----- Data for review
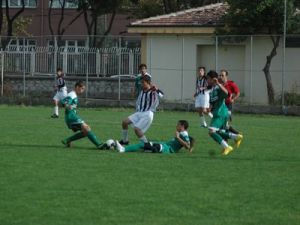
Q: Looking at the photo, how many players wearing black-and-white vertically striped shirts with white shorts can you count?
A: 3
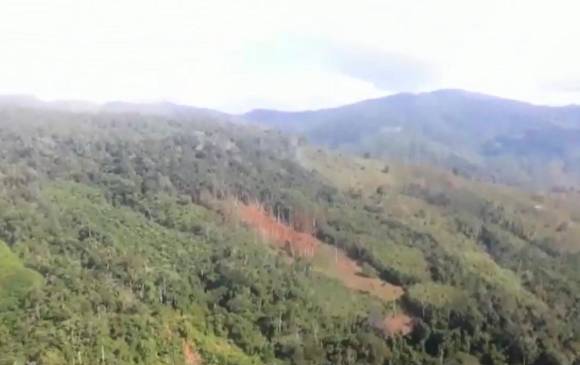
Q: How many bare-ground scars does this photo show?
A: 3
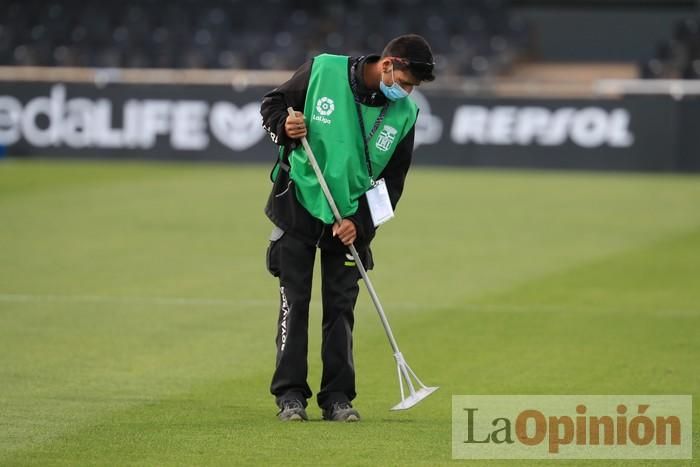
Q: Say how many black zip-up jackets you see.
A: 1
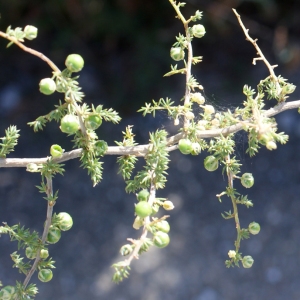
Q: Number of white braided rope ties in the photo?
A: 0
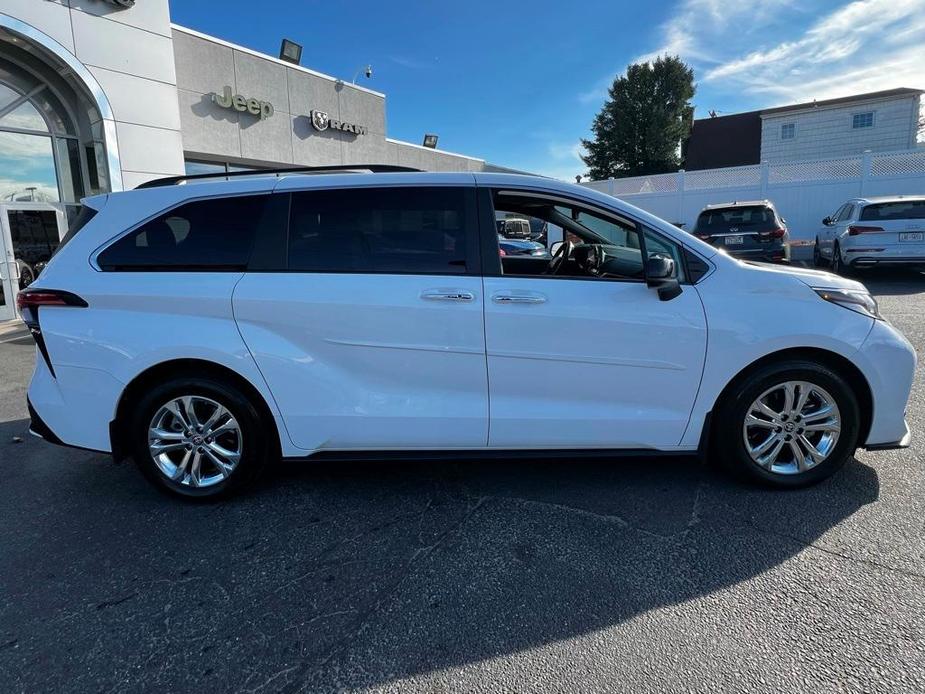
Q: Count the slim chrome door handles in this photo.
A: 2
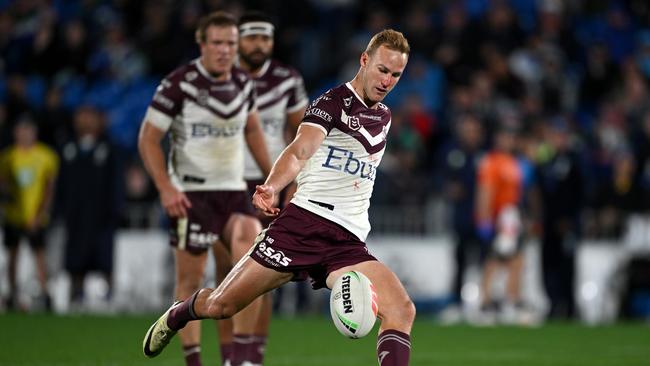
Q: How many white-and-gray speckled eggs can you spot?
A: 0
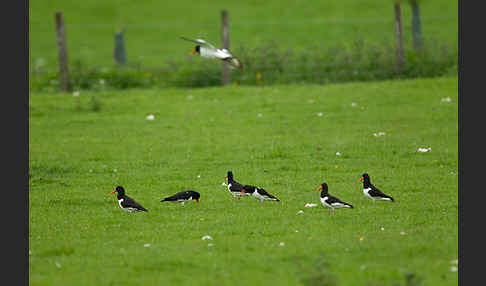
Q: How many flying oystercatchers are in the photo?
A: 1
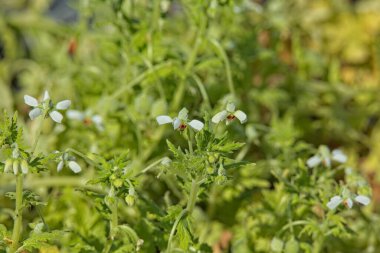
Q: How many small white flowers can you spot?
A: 7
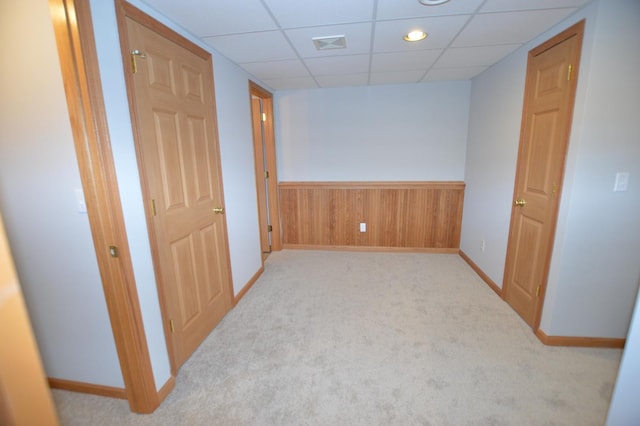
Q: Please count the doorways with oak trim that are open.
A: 2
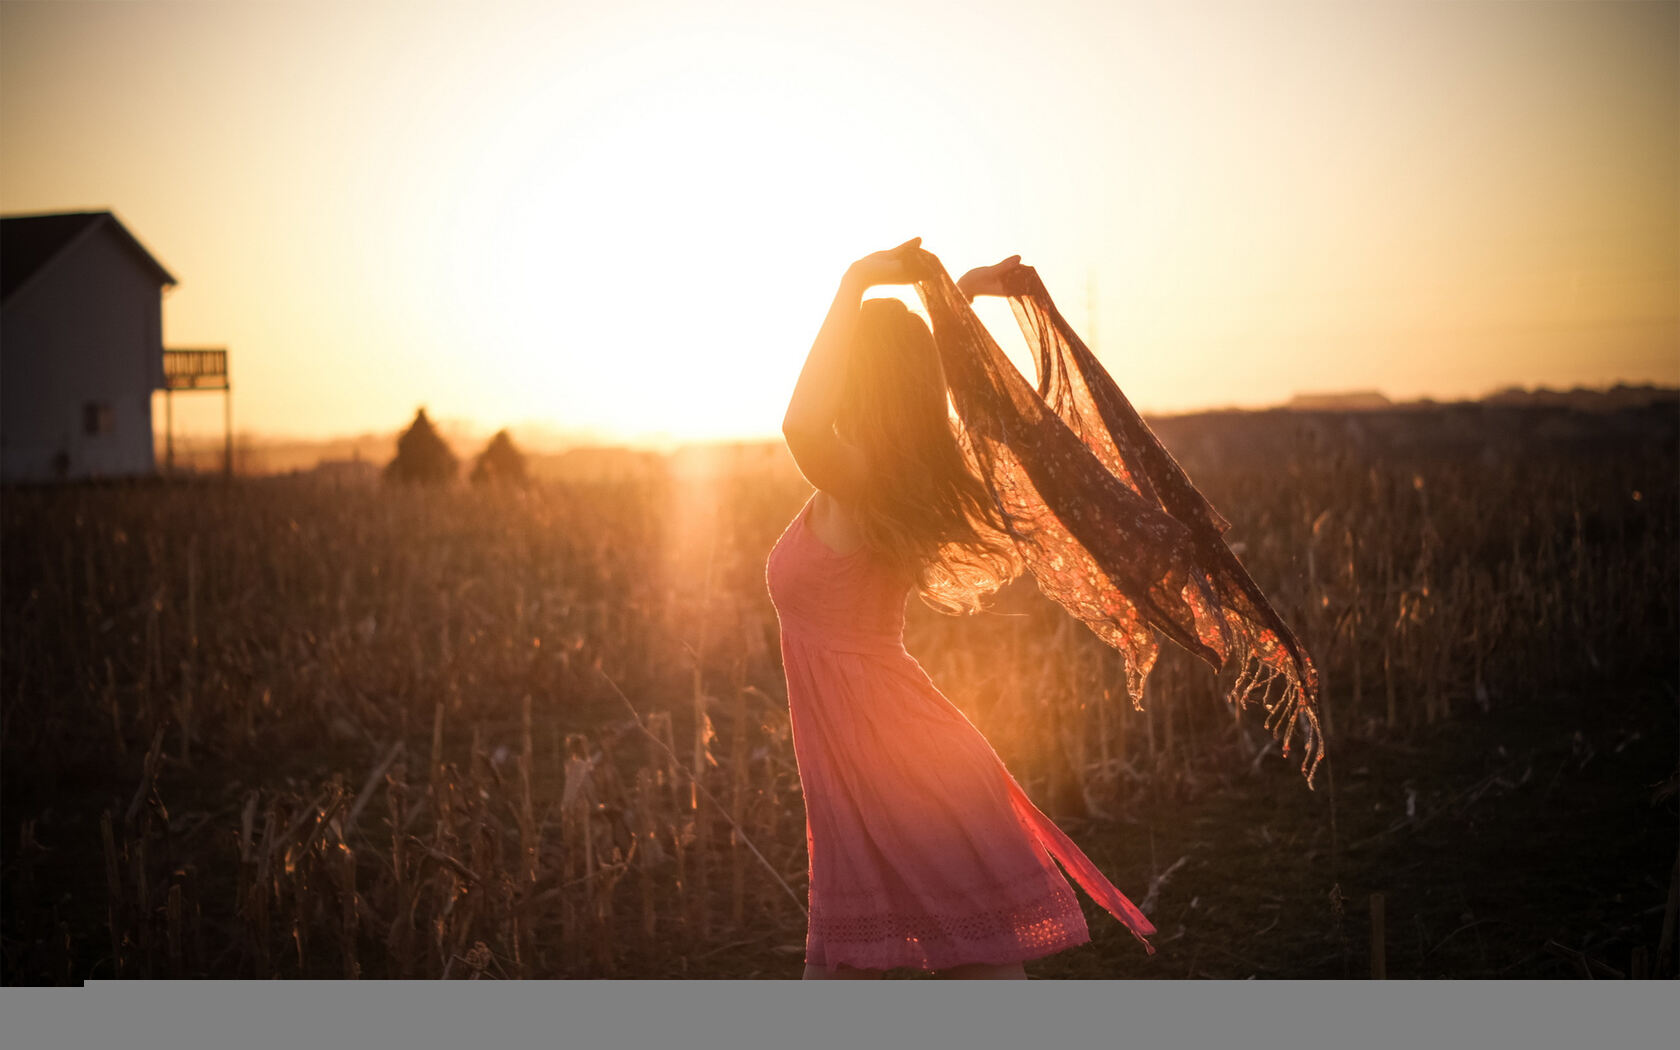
----------
# Task prompt
The response should consist of the entries above, given again exactly and free of pictures.

# Response area
Q: Looking at the photo, how many players wearing black-and-white vertically striped shirts with white shorts can you count?
A: 3
Q: How many bare-ground scars does this photo show?
A: 3
Q: Say how many black zip-up jackets you see.
A: 1
Q: Number of white braided rope ties in the photo?
A: 0
Q: Count the slim chrome door handles in this photo.
A: 2
Q: How many white-and-gray speckled eggs can you spot?
A: 0
Q: How many flying oystercatchers are in the photo?
A: 1
Q: How many small white flowers can you spot?
A: 7
Q: Please count the doorways with oak trim that are open.
A: 2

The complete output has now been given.